В полдень пообедали. Прямо на лесной опушке расстелили покрывало, прихваченное Гридей специально для этих целей.

После трапезы снова тронулись в путь.

Лес тянулся бесконечно. Пару раз Мухомор – он был самым ловким и, что немаловажно, самым легким из всего отряда – слазил на высоченный дуб посмотреть, скоро ли кончится чаща. Но и на самом верху ничего нельзя было разглядеть. Зеленая пуща простиралась до самого горизонта и еще дальше.

Ближе к вечеру случилось необъяснимое происшествие: Горыне почудилось, что за ними будто бы кто-то следует. Отрок по естественной надобности отстал от других, и ему, спешившемуся и спустившему штаны, показался леший в образе косматого медвежьего чудища, который брел по лесу, раздвигая заросли, словно кого высматривал. Весть быстро облетела по всем углам небольшого отряда; и все сочли своим долгом не поверить Горыне, несмотря на то, что тот клялся и божился, что не врет, и указывал на своего коня, который хрипел и прижимал уши, а ведь всем известно, что лошади чуют лесовиков и предупреждают об этом хозяев.
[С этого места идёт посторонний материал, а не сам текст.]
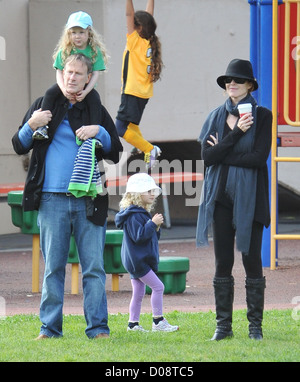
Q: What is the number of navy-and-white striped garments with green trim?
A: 1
К этому присоединились воспоминания Мухомора, который слышал еще в корчме во время свадьбы, как двое мужиков, а может мужик и баба говорили, что неделю назад в Гнилом лесу сгинули двое пацанят, ушедших по ягоды. Они то ли сами заплутали, то ли леший завел их к себе в домовину-чащобу, и ребятня не смогла выбраться, да только ни детей, ни корзинок с ягодами как не искали, не нашли.

Мало-помалу, спокойствие царившее в отряде разрушилось, витязи теснее жали друг к другу лошадей, страх заставлял озираться по сторонам. Перемысл, который был не совсем храброго десятка, особенно в отношении всего, что касалось нечистой силы, затянул из желания себя взбодрить, цыганскую протяжную песню.

– А ну, Гридя, достань-ка там у себя баклажку! – сказал Окул Гриде, который один, казалось, не поддался беспокойству, – мы глотнем из нее все по очереди, Горыня, мокрые штаны, зеленый юнец, не хлебавший ни в теории, ни в науке, напугал нас так, что о сию пору конечности трясутся. Словно мы не воины, а черт знает кто.

Окул первым сделал огромный глоток из фляжки и передал ее Всеславу.

– Померещелось тебе, Горыня, голову даю на отсечение! – продолжал Михайлов сын. – Да хоть и в самом деле лешак? Что такого? Плюнуть ему в рожу! Хоть бы враз замыслилось ему стать вот здесь, передо мною, разрази меня гром, если не отстегал бы его нагайкой.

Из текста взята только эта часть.